Oklahoma veterans prove it’s never too late to honor brothers-in-arms
It was purely by chance that, in the spring of 2015, Oklahoma veteran Mike Walters uncovered an unintended oversight in the handling of military grave markers in his local community.
Walters—then serving as the adjutant for DAV (Disabled American Veterans) Chapter 43 in Pryor, Okla.—went to order a tombstone for a friend at a local monument company. It was there he learned about 18 bronze service markers that had sat in storage at an old funeral home instead of where they belonged—on veterans’ graves.
The markers, which are issued by the government after a veteran dies, normally arrive at a funeral home after burial. It is then usually the families’ responsibility to place them on the graves. All of the unplaced service markers belonged to veterans who died in the 1970s and 1980s, and served in World War I, World War II, Korea or Vietnam.
“When I first saw them, it just hit me that here were veterans, brother veterans, who were not being recognized and who had been bypassed through some error or some unknown reason,” said Walters. “This was a chance to correct it.”
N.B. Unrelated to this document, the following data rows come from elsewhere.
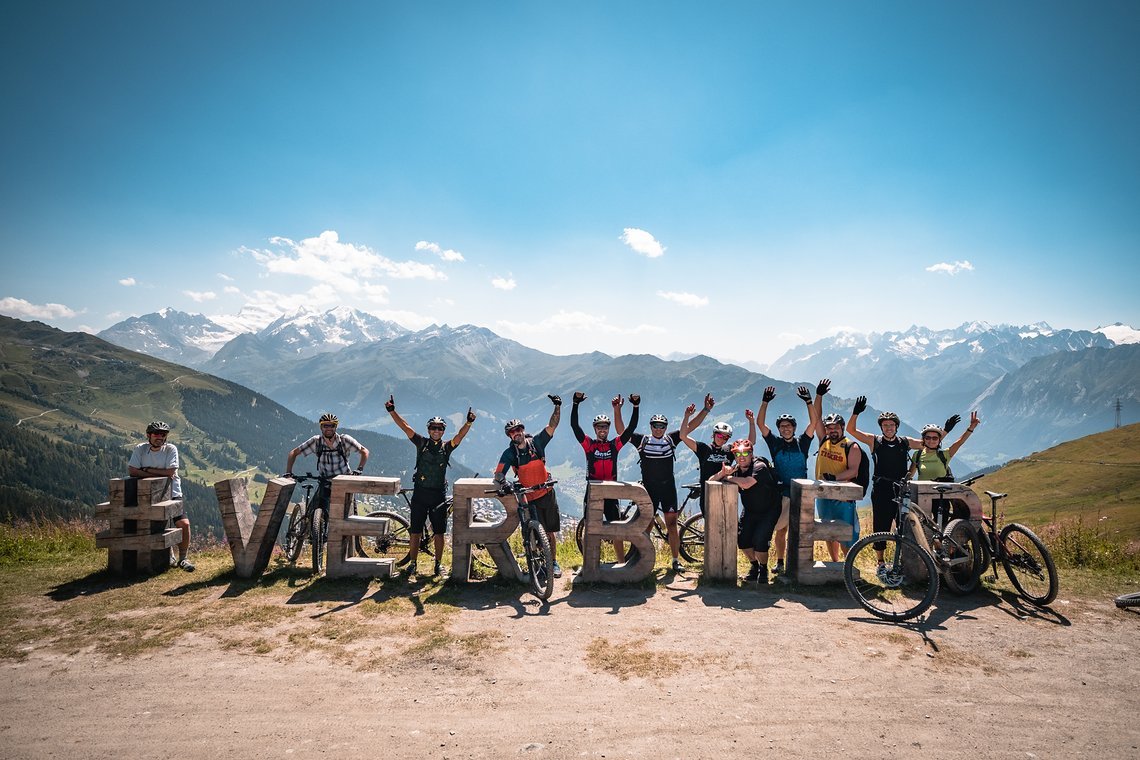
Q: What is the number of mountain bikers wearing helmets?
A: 12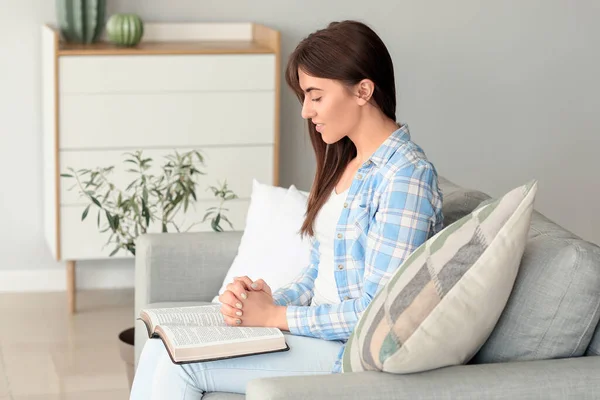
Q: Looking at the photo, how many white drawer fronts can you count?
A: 4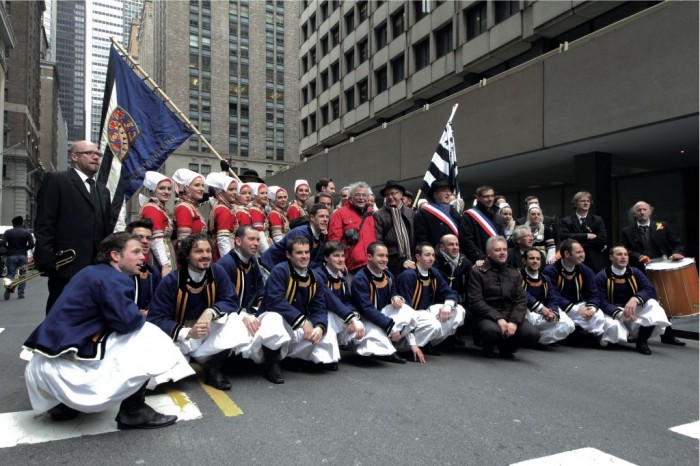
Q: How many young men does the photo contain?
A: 12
Looking into the matter further, another three grave markers were found, bringing the total number to 21. A Vietnam veteran himself, Walters made it his goal to properly place all 21 service markers on the graves of the veterans for whom they were made by Memorial Day. To do that, he enlisted the help of his fellow DAV members to right the unintentional wrong.
It took weeks of tireless research, but the members of Chapter 43 found graves or living relatives for all 21 veterans.
No one is exactly sure how the markers were forgotten or neglected for so long. They originally came from an old local funeral home’s storage building, but after the building was sold and demolished several years ago, they went to Witt-Underwood Memorials—the company that approached Walters and DAV for help.
“It was the right thing to do,” Walters said.
Just five days before the Memorial Day goal, the DAV members held a ceremony at Bryan Chapel Cemetery outside Pryor to place the last marker on the grave of WWII veteran Glen C. Plumlee, and honor the other veterans from the project.
In the chill of an overcast afternoon, about 30 people stood in a loose semicircle at the rural cemetery, gathered around the gravesite of a veteran most had never met.
Those present, some elderly and some young, some dressed in service uniforms and some in tennis shoes, prayed together and listened to DAV leaders describe the importance of the project.
“It’s a very happy day for me,” Walters said. “These veterans will be honored on Memorial Day.”